### [RECORDED INFORMATION]

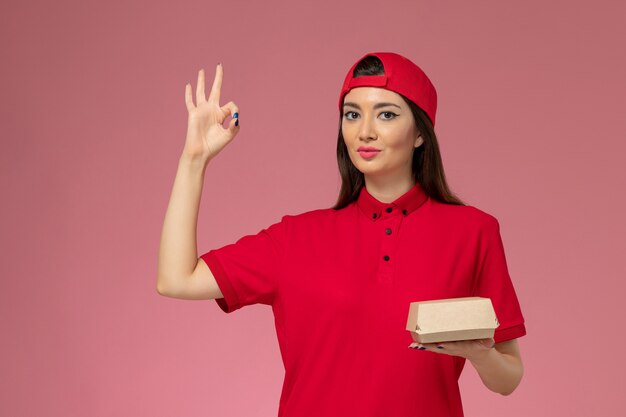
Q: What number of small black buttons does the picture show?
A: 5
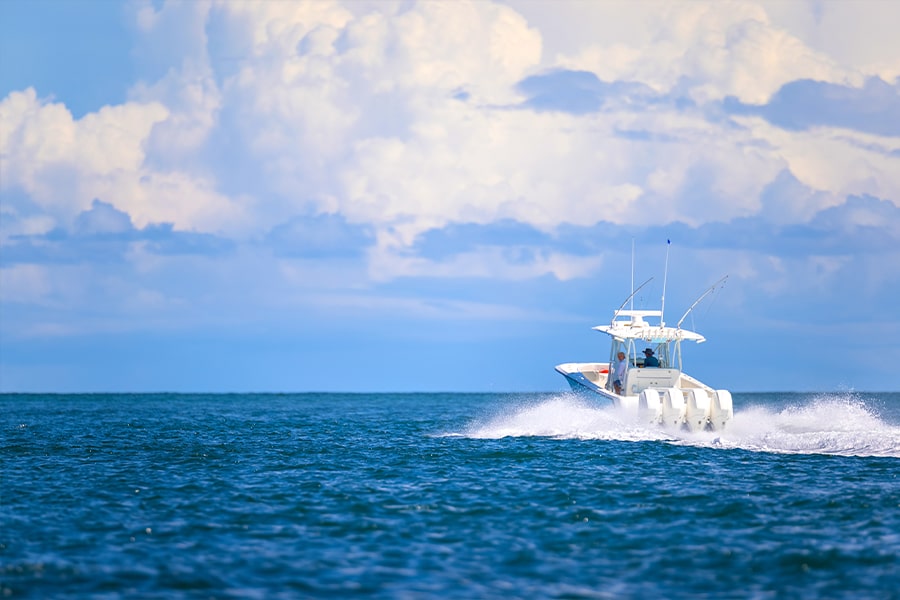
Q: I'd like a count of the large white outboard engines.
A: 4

==

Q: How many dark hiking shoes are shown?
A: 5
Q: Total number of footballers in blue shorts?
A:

--

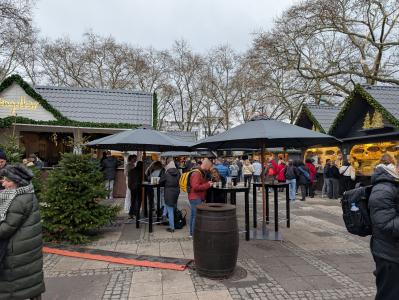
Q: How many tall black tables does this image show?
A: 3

### [WORK INSTRUCTIONS]
Tally up the lines holding the string "many" in the data above, and respond with nothing but the number.

### [PROBLEM SOLUTION]
2